I changed from my iphone to a HTC Desire and love it super smart phone and find call quality spot on and the ability to use it as a wifi hotspot is great


----------



## marmisto (Jan 1, 2009)

My boy gave me his old HTC desire and after a bedding period [i was always Blackberry] I love it - you can customise the screen and the touch typing is brilliant.

Web surfing and maps good

Only problem I run macs and can't get the photos off -help??


----------



## BondandBigM (Apr 4, 2007)

Well I eventually opted for an HTC Desire HD as it has a better camera. I had a last minute wobble and nearly got an IPhone but over all and again imho the HTC was better.

Now the only minor problem is when I got home is that there are no instructions only a small leaflet that tells you how to sort the battery out and insert the SIM card :huh: And I have only ever had Nokia's, is there something online or in the phone that tells me how to work it ????

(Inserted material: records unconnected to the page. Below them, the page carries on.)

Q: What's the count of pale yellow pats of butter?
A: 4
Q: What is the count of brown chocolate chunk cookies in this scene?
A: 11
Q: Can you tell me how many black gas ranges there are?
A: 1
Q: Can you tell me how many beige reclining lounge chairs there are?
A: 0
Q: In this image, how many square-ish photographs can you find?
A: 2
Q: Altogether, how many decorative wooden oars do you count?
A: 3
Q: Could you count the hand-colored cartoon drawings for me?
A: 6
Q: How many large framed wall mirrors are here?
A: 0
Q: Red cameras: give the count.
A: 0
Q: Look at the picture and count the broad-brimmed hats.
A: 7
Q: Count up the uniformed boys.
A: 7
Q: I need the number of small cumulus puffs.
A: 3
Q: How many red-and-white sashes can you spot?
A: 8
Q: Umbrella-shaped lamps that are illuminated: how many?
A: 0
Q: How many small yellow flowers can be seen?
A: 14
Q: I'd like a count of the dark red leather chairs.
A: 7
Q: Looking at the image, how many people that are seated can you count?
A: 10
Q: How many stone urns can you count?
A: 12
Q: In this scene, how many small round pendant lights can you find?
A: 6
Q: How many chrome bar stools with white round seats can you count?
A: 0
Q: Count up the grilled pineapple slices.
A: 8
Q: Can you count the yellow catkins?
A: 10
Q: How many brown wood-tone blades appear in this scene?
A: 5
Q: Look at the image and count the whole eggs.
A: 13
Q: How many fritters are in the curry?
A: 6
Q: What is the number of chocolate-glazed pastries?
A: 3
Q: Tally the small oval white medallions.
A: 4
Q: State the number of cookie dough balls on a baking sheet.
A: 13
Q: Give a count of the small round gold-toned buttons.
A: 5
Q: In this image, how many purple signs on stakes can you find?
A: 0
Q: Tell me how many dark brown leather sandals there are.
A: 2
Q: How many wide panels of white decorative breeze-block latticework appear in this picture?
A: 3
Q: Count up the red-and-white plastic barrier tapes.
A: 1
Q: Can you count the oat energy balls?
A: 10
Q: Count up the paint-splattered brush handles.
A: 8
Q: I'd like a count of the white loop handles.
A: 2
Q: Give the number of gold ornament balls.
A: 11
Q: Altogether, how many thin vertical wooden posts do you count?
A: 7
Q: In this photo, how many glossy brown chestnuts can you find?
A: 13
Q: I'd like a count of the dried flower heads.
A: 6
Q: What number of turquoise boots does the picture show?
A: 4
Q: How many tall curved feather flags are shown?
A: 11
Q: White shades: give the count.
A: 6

*THIS COULD BE A PROBLEM !!!!*

:lol: :lol:


----------



## Krispy (Nov 7, 2010)

Reckon it's going to be a little different to your Nokia experience! I think those Desire's are closer to a computer than they are to a phone.

I would have thought this manual would have been included?

http://dl4.htc.com/web_materials/Manual/HTC_Desire/100629_Desire_HTC_UM_WWE.pdf


----------



## ollyhock (Feb 9, 2009)

my dell streak is fine with new 2.2 android, very quick internet


----------



## BondandBigM (Apr 4, 2007)

KrispyDK said:


> Reckon it's going to be a little different to your Nokia experience! I think those Desire's are closer to a computer than they are to a phone.
> 
> I would have thought this manual would have been included?
> 
> http://dl4.htc.com/web_materials/Manual/HTC_Desire/100629_Desire_HTC_UM_WWE.pdf


Thanks

I was expecting at the very least a CD in the pack. My recent Nokia's came with a disc with all the info and a few programs to load onto my laptop. We'll see.



ollyhock said:


> my dell streak is fine with new 2.2 android, very quick internet


I don't doubt it and a nice bit of kit but it was just to big for a phone.


----------



## Krispy (Nov 7, 2010)

Might also be worth having a flick through some of these....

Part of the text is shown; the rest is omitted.